SambaNova is an AI systems company vertically integrated down to the chip, with three product layers:

SN40L RDU: second-generation reconfigurable dataflow chip (HBM3 + three-tier memory hierarchy); the strength is fitting very large models (Llama 405B class) on a single system without massive model parallelism — minimal sharding leads to low latency.
DataScale systems / SambaNova Suite: bundles RDU + software + pre-trained models to sell to enterprises / governments, typically in the form of an "AI-as-a-Service" integrated contract.
SambaNova Cloud (2024 launch): externally-open token API, serverless billing — Llama 3.1 405B, Llama 3.3 70B, DeepSeek V3 / R1, Qwen2.5, Whisper [2]. This is SambaNova's key product pivot from "selling enterprise systems" to "selling tokens".
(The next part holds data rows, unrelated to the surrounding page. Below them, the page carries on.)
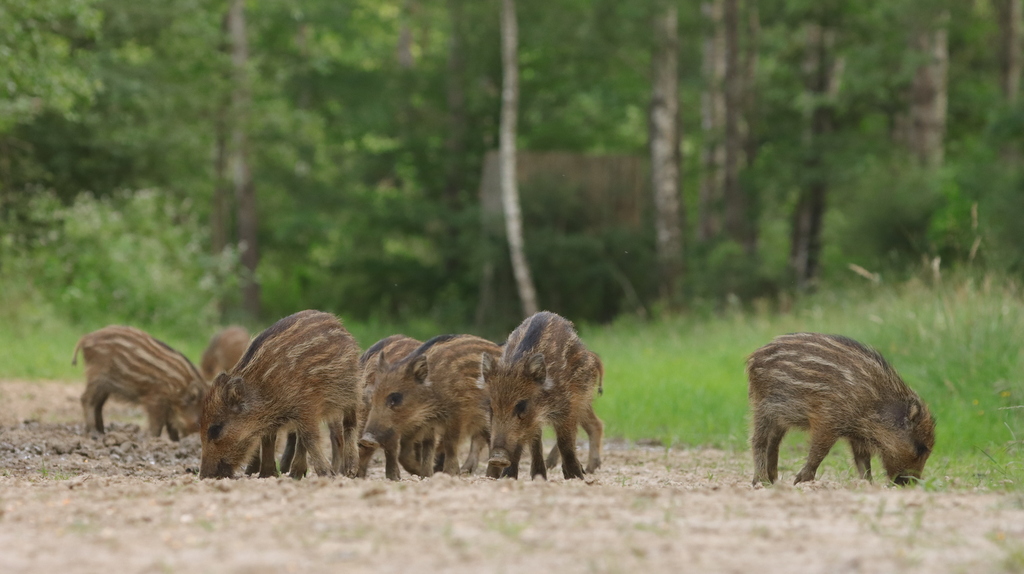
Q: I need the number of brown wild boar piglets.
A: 7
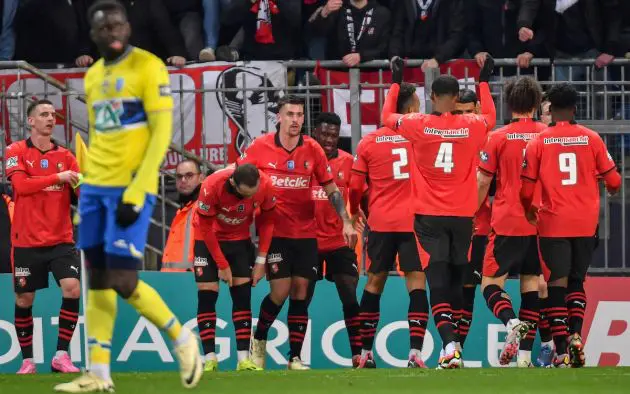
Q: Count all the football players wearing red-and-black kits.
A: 10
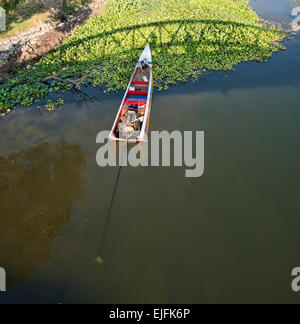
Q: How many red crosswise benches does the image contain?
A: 3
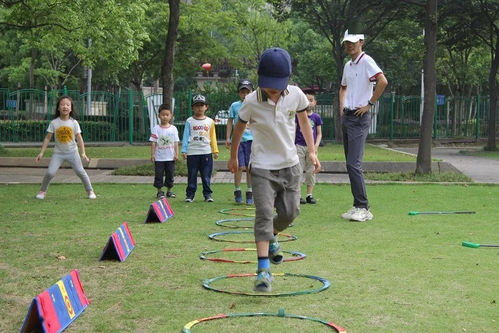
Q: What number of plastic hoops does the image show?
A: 6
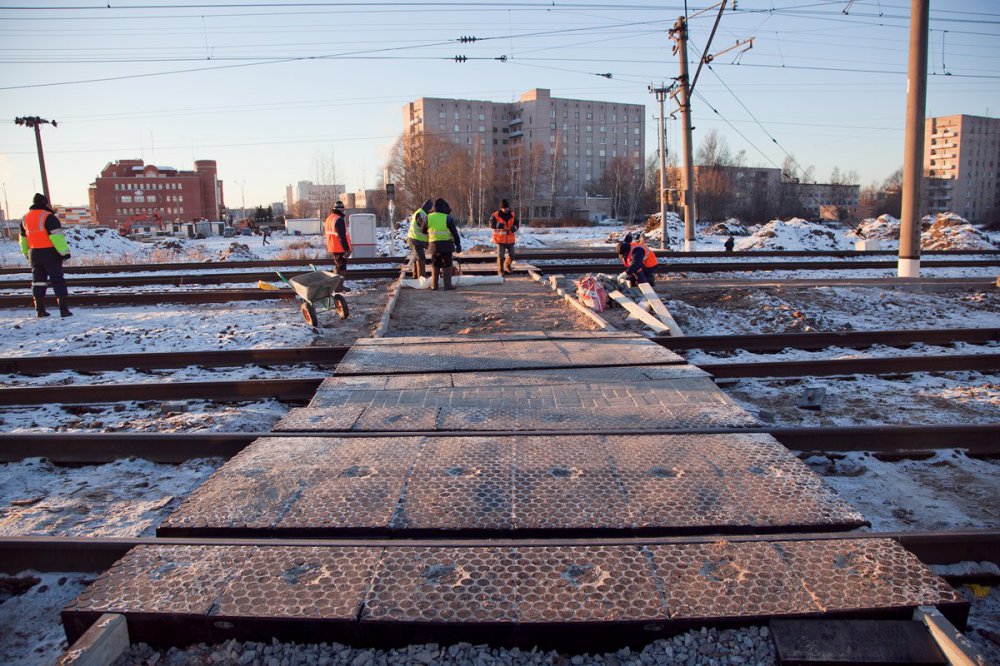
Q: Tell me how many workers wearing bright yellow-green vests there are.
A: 2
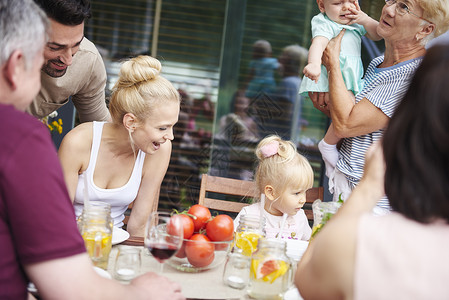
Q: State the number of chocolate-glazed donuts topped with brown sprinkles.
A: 0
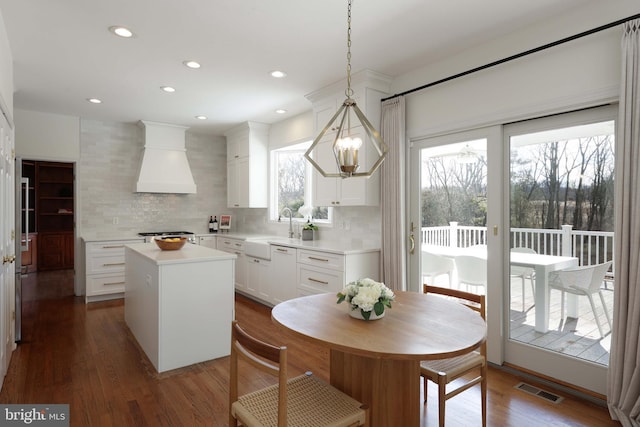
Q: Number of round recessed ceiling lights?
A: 7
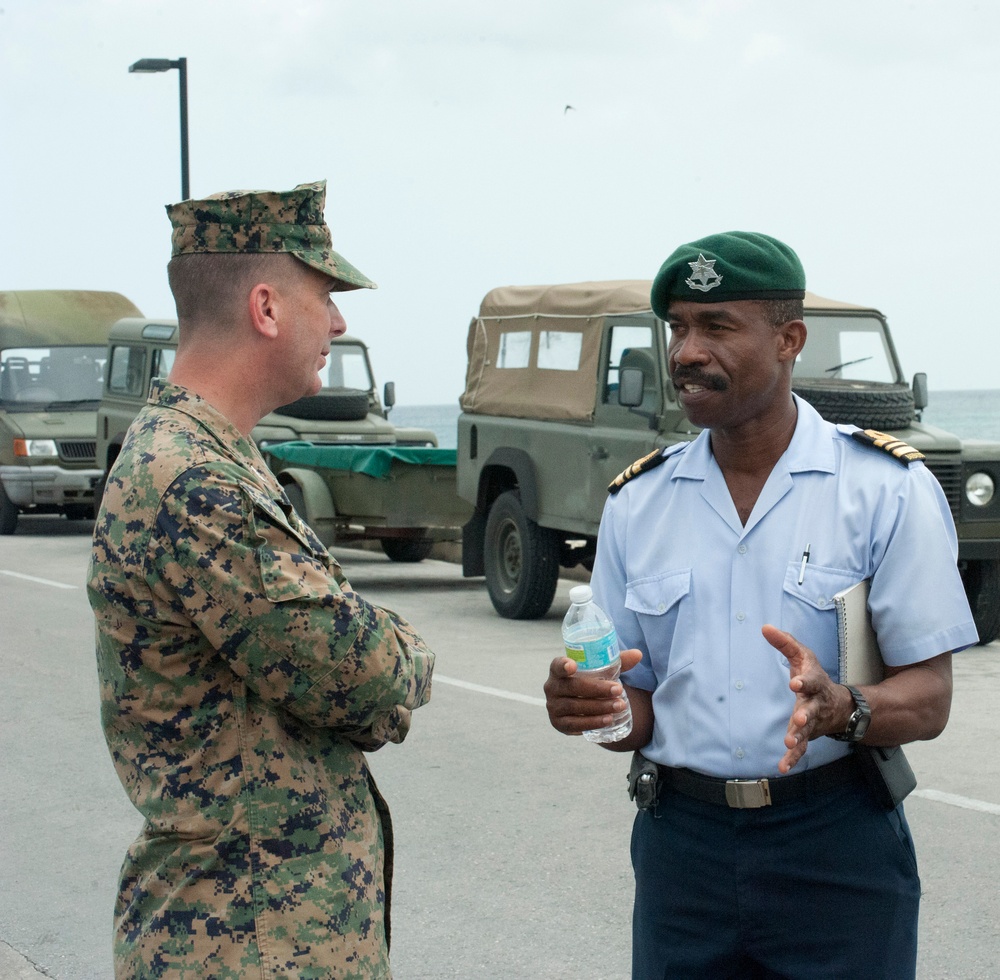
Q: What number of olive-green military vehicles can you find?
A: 3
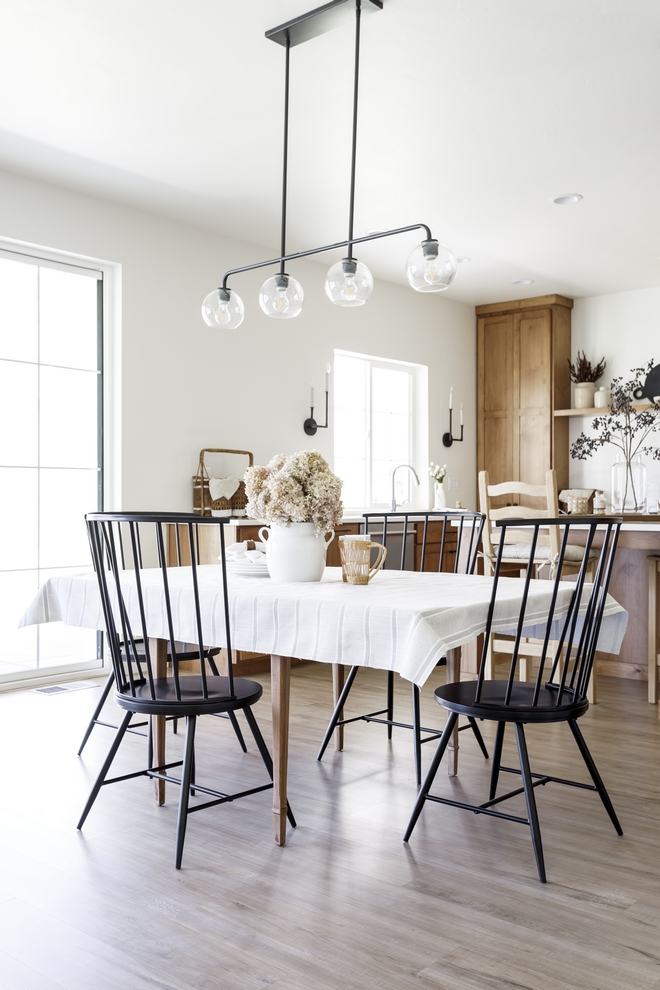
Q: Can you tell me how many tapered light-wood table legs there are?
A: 4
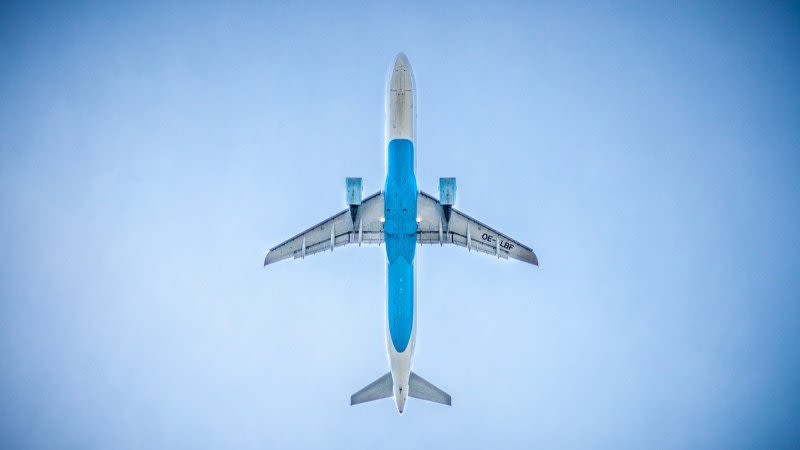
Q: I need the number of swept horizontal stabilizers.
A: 2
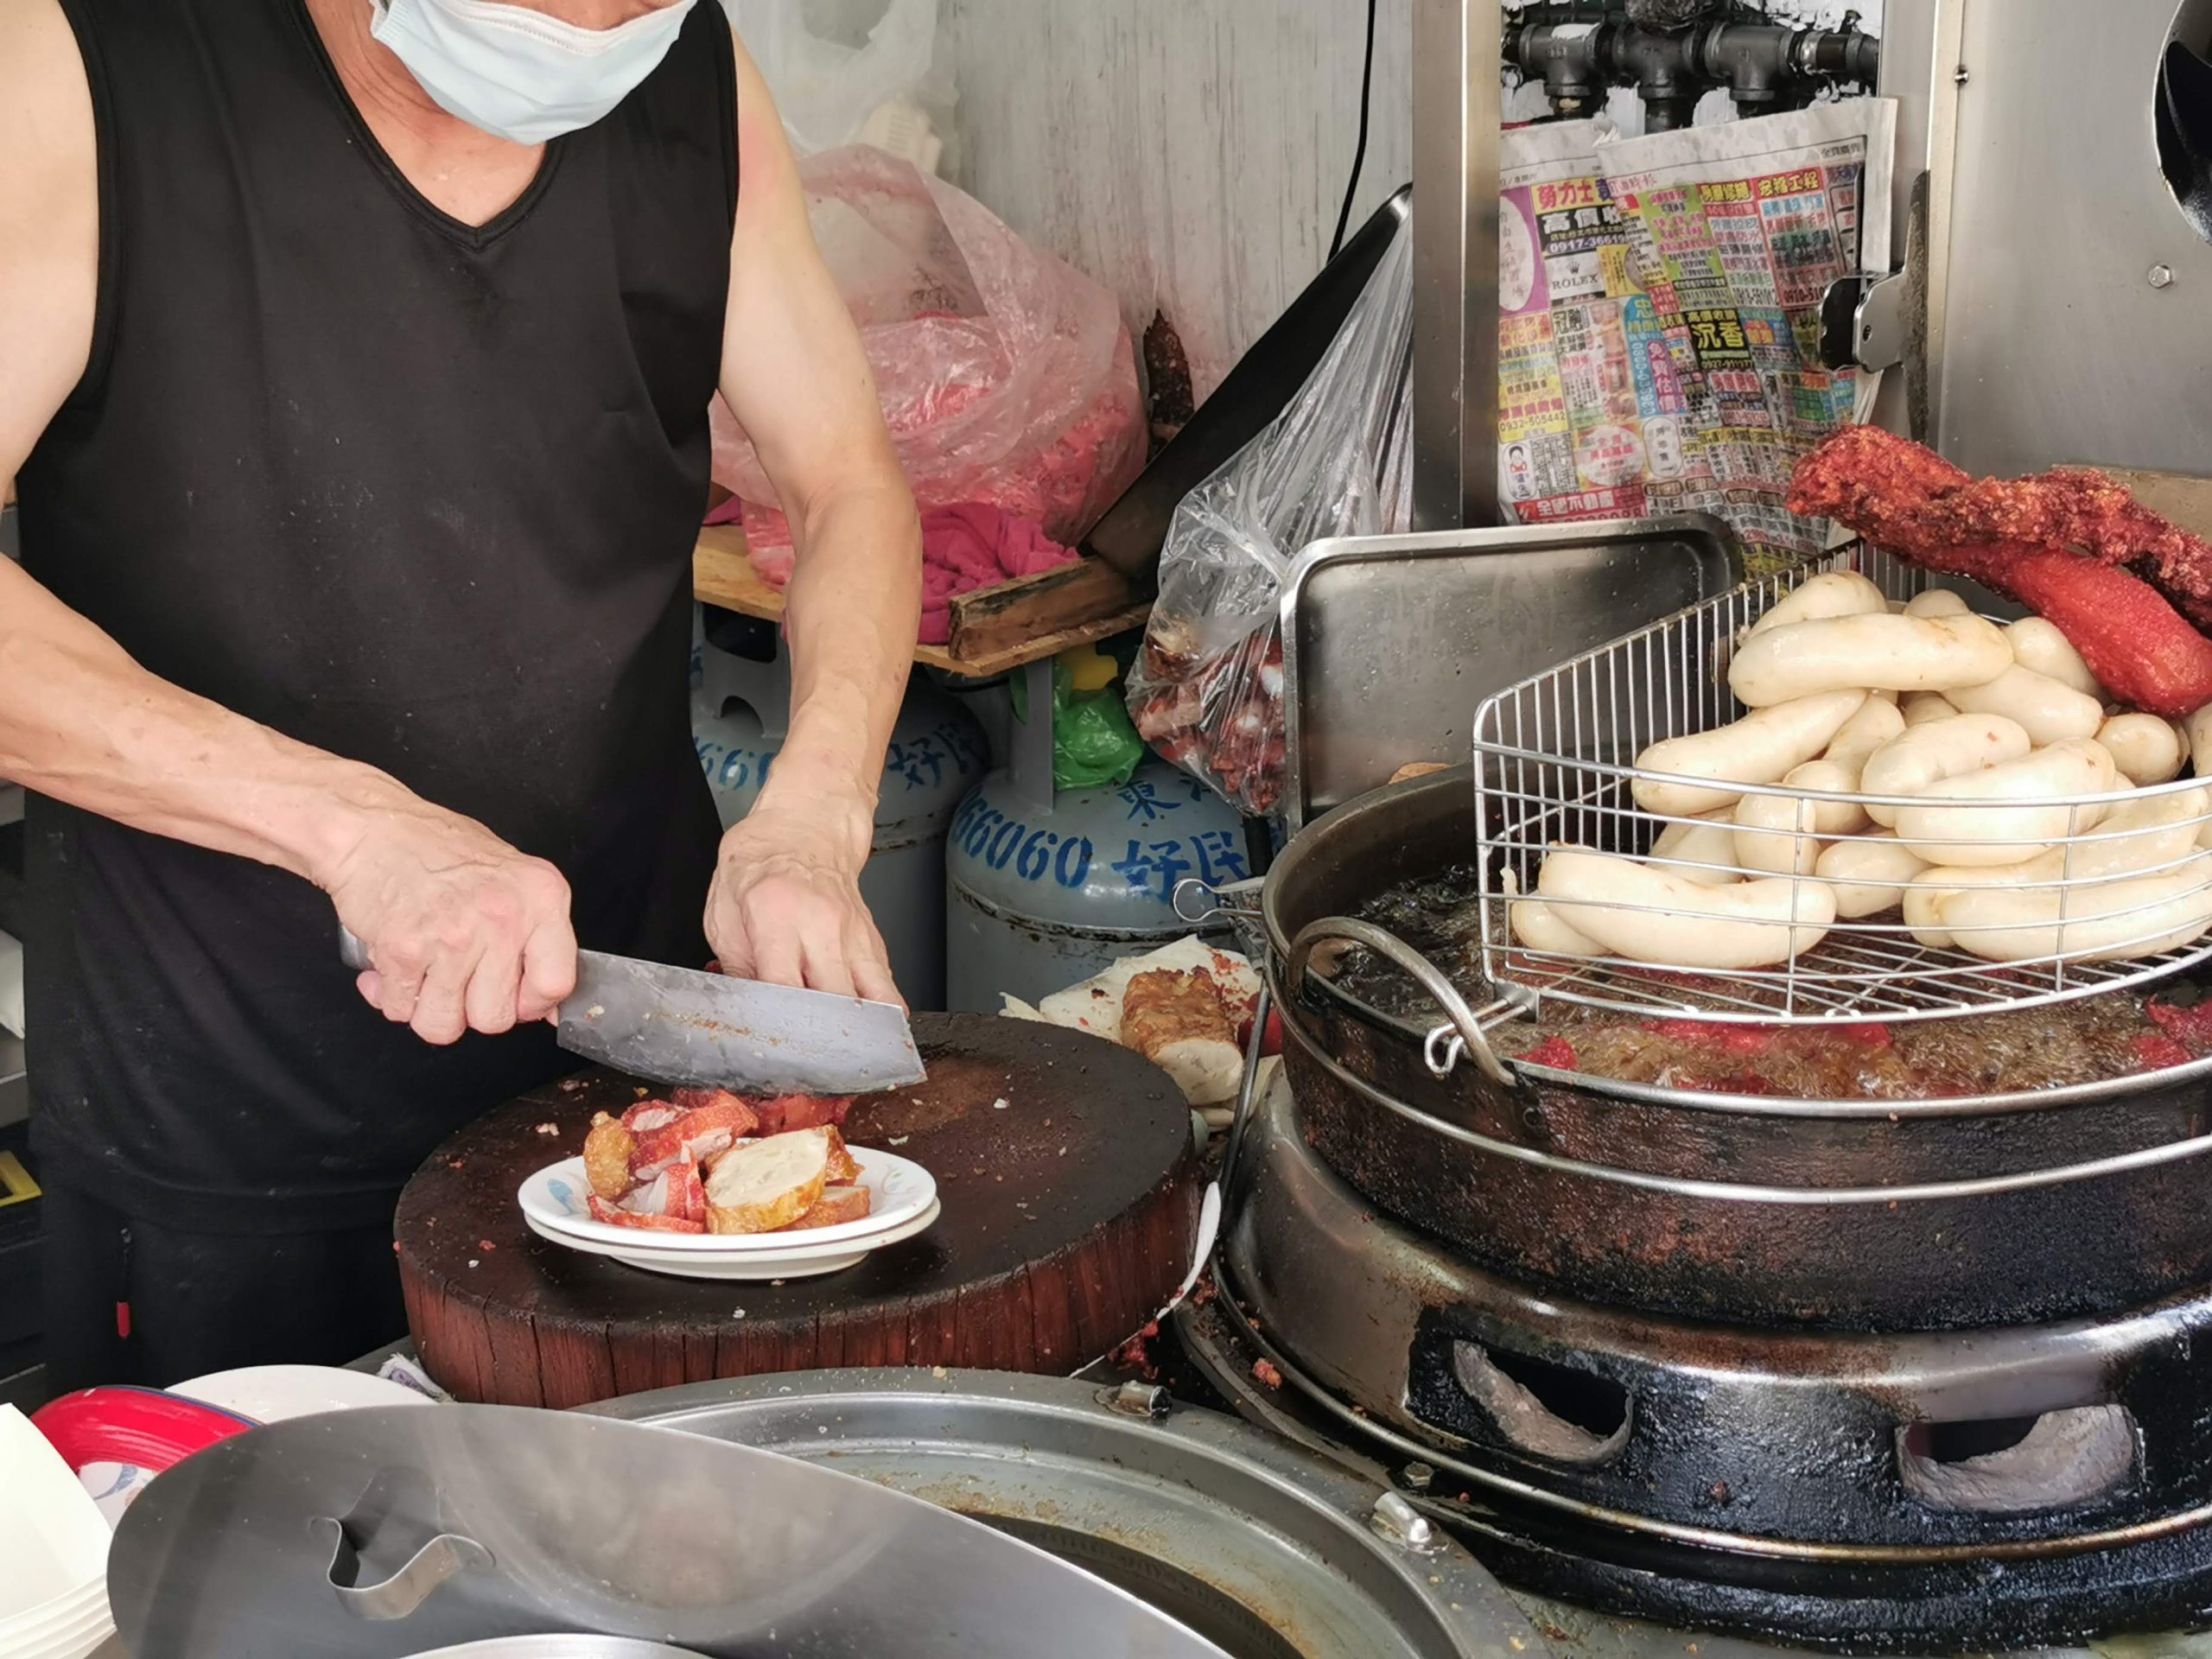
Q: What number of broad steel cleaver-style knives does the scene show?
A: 1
2. Target Users & Pain Points

Government / sovereign AI / regulated industries: federal agencies, banks, healthcare — needing on-prem, needing isolation, not accepting cloud-only. SambaNova's long-standing strength.
Enterprise model fine-tuning + deployment in one: buying SambaNova gets you chip + software + a fine-tuned open-source model suite — simplifying procurement.
Pain point: traditional NVIDIA path needs separate GPU purchases + self-built inference stack + ops; SambaNova is "turn-key AI rack", but also has the strongest lock-in (proprietary SDK).
SambaNova Cloud pain-point positioning: using the same RDU systems to externally sell tokens, providing a sampling entry for developers — but whether it can long-term compete with Groq / Cerebras on speed and pricing is still to be observed.

3. Competitive Landscape

Competitor	Positioning	Vs. SambaNova
groq	LPU + speed narrative	Both non-GPU; Groq goes developer cloud, SambaNova goes enterprise / government
cerebras	Wafer-scale WSE-3	Both non-mainstream hardware paths; Cerebras is more aggressive on single-chip, SambaNova's system integration is more mature
NVIDIA + DGX Cloud	GPU + ecosystem	NVIDIA's general purpose crushes; SambaNova differentiates on "full-stack integrated contracts"
fireworks-ai / together-ai	GPU software stack	SambaNova has a structural advantage on single-stream latency for very large 405B-class models
AWS Bedrock / Azure	Cloud-vendor hosted	Clouds win on distribution; SambaNova wins on private deployment

Differentiation: RDU design + three-tier memory + full-stack packaging. On Llama 405B-class very-large-model single-stream inference, low sharding → low latency is a physical advantage.

4. Unique Observations

Per-token pricing (SambaNova Cloud, 2026-05): Llama 3.1 405B ~$5/M input + $10/M output (early pricing on the high side, converging with peers); Llama 3.3 70B ~$0.60/M blended; DeepSeek V3 ~$1/M blended; Llama 3.1 8B ~$0.10/M [1]. The 405B speed selling point of ~200+ tok/s is SambaNova Cloud's banner (under GPU systems 405B serverless is usually <30 tok/s).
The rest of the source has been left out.